▶ TASK ITEM:
All lines containing the string "many" must be copied from the entries.

++++ INPUT DATA ++++

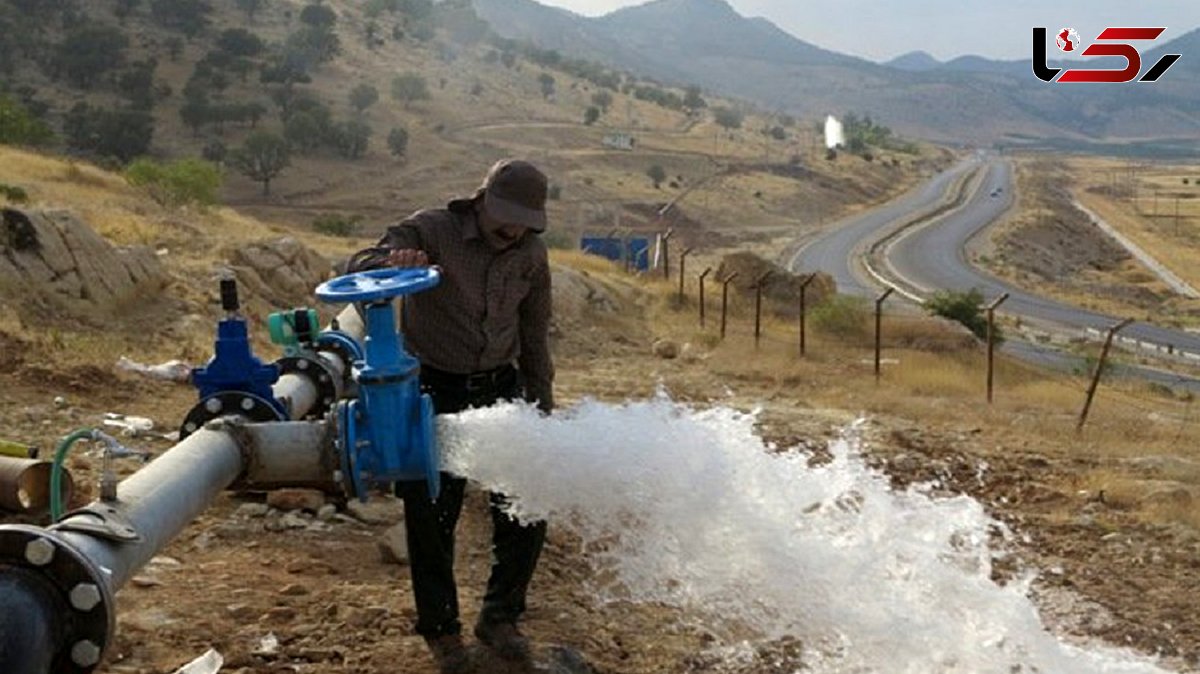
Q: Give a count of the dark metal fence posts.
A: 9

++++
++++ INPUT DATA ++++

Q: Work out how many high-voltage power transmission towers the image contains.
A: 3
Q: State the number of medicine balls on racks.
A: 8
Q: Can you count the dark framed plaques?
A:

++++
++++ INPUT DATA ++++

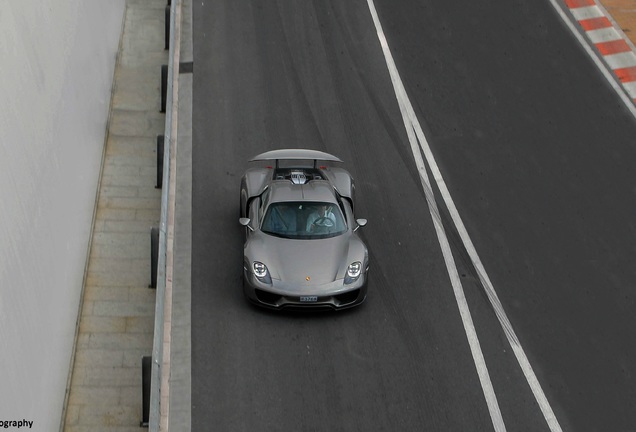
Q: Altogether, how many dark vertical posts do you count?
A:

++++

▶ YOUR SOLUTION:
Q: Work out how many high-voltage power transmission towers the image contains.
Q: Altogether, how many dark vertical posts do you count?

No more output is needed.